:: Exercise ::
Reproduce verbatim the line containing "Q: State the" and every line that follows it through the end of the entries below, omitting all pictures.
····················
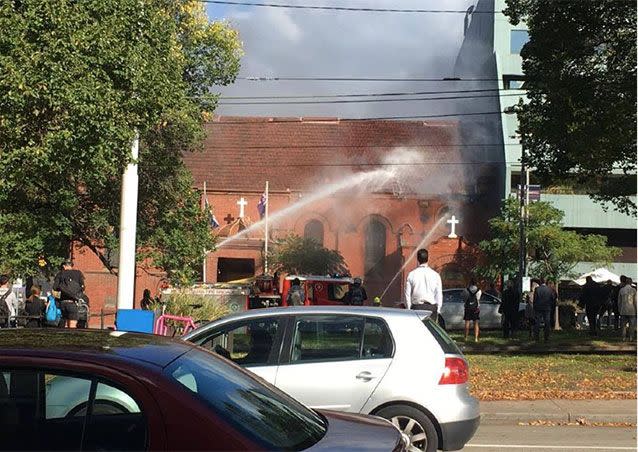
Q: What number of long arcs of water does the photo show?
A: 2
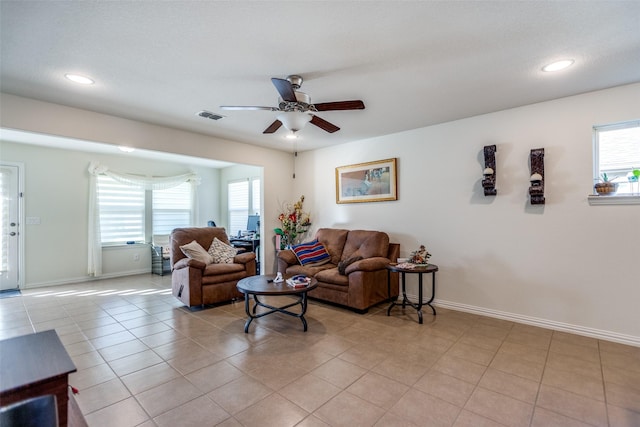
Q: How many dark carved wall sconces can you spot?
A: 2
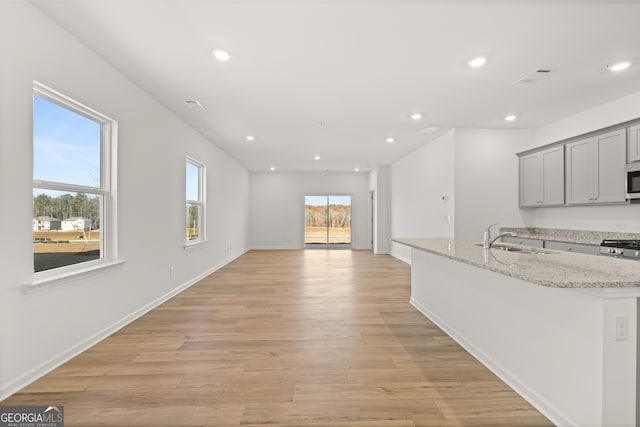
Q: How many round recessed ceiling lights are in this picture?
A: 10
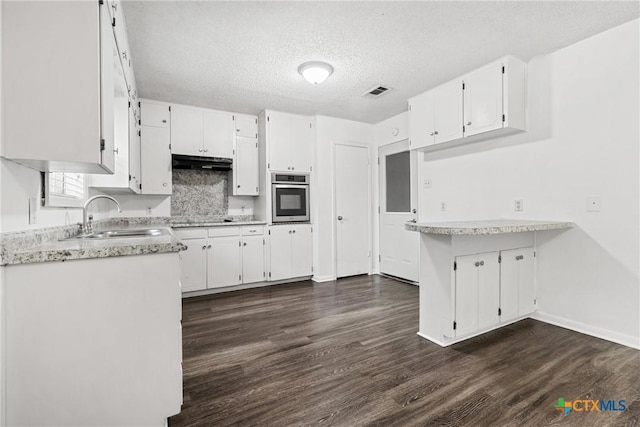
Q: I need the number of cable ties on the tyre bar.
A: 0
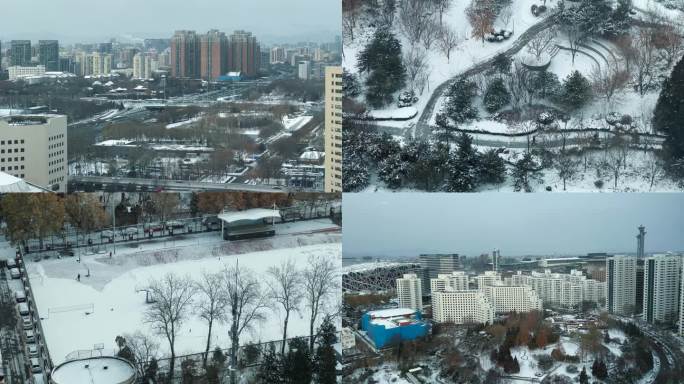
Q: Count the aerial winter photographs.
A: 4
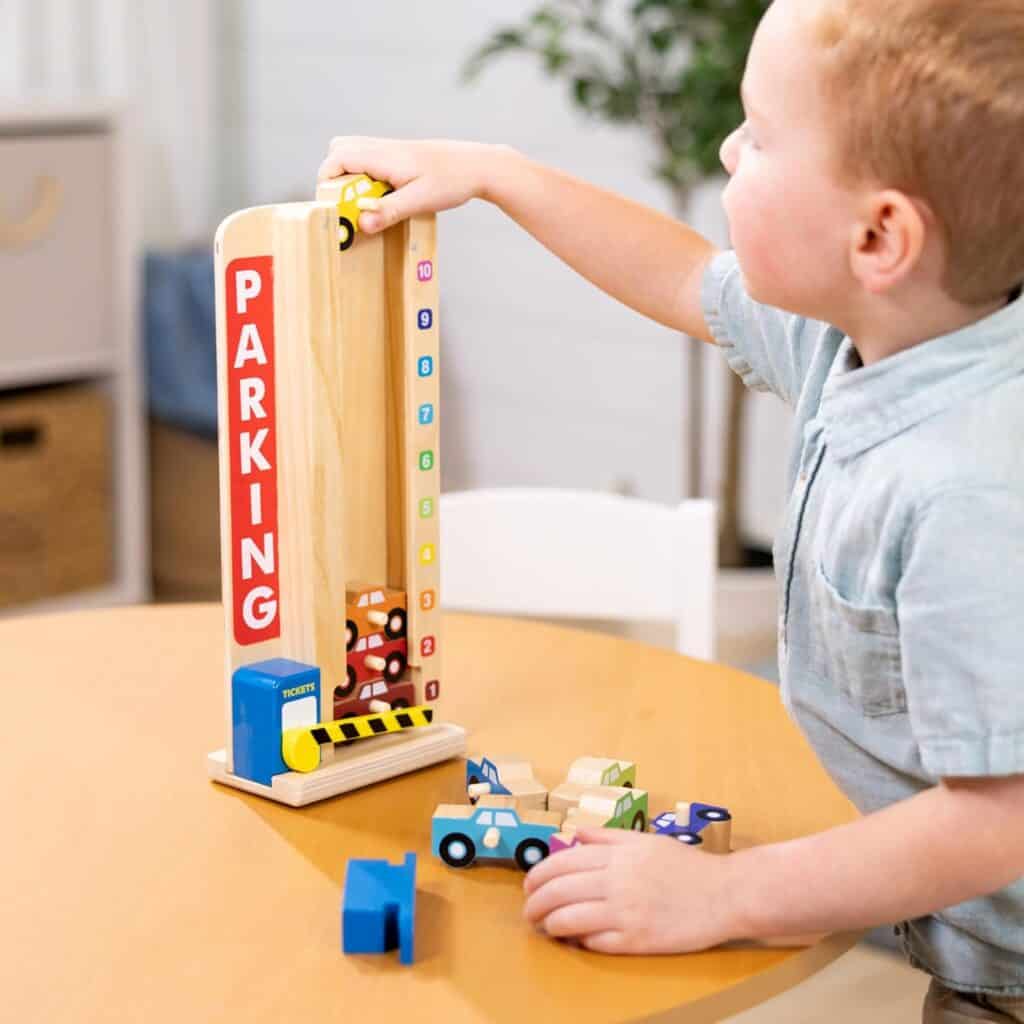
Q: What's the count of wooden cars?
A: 10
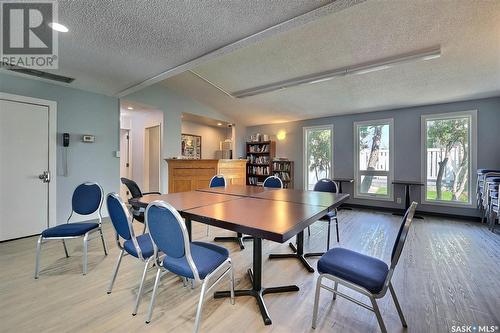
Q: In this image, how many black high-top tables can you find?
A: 2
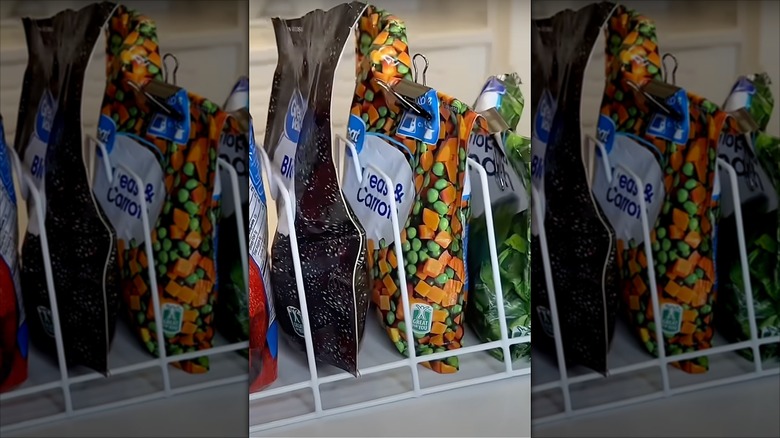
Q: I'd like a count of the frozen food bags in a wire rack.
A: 4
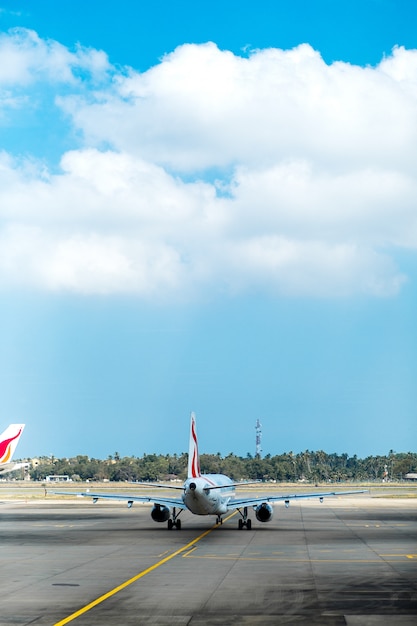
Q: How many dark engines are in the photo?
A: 2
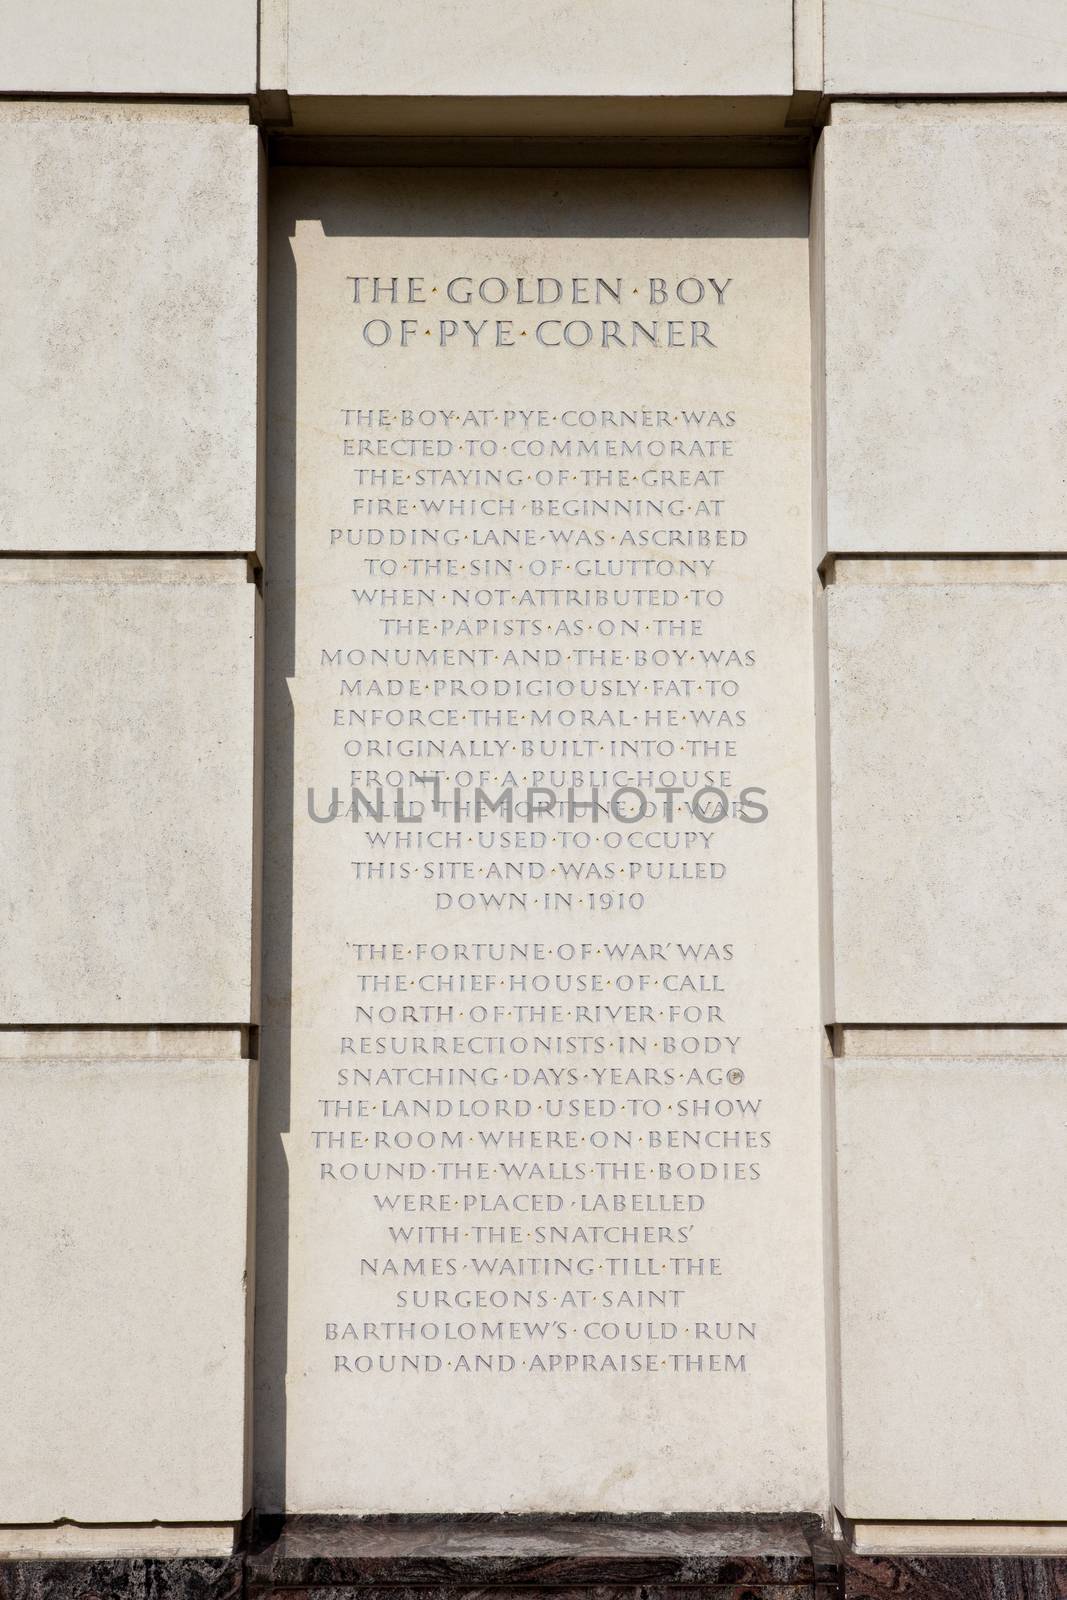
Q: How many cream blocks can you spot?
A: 9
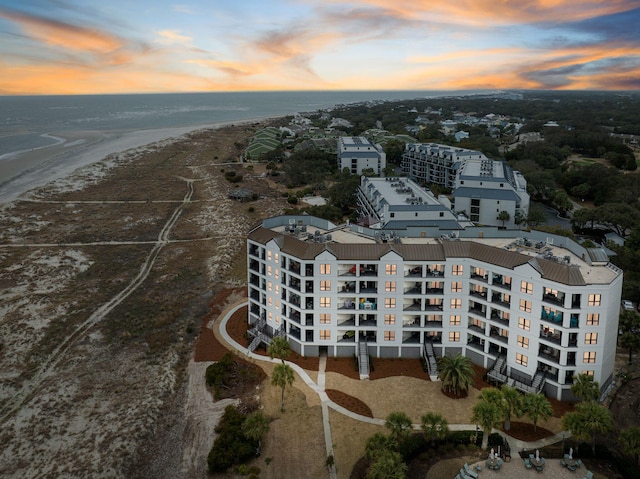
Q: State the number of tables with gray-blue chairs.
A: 3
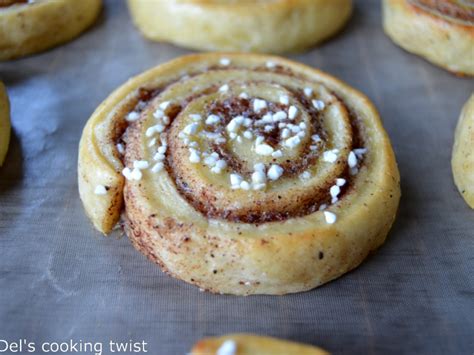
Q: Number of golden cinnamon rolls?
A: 7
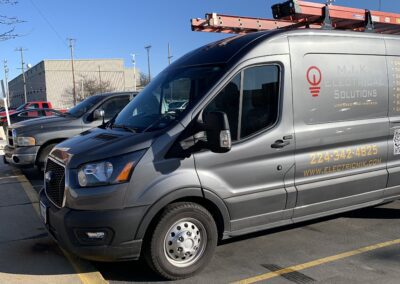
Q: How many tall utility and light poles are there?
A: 6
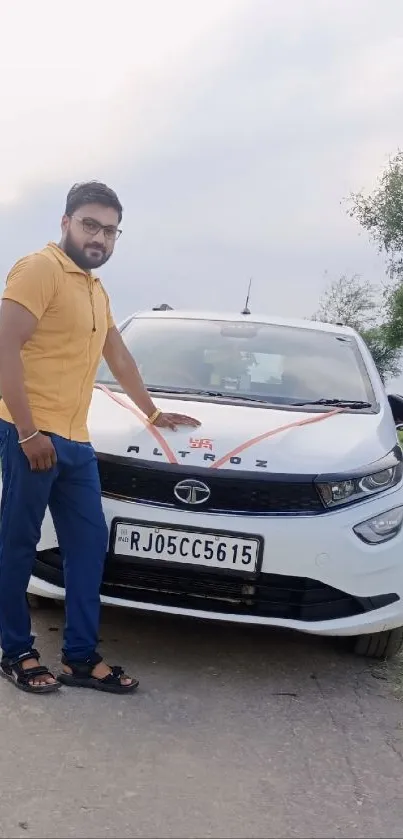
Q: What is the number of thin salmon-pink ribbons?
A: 2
····················
:: Expected answer ::
Q: State the number of tables with gray-blue chairs.
A: 3
Q: Number of golden cinnamon rolls?
A: 7
Q: How many tall utility and light poles are there?
A: 6
Q: What is the number of thin salmon-pink ribbons?
A: 2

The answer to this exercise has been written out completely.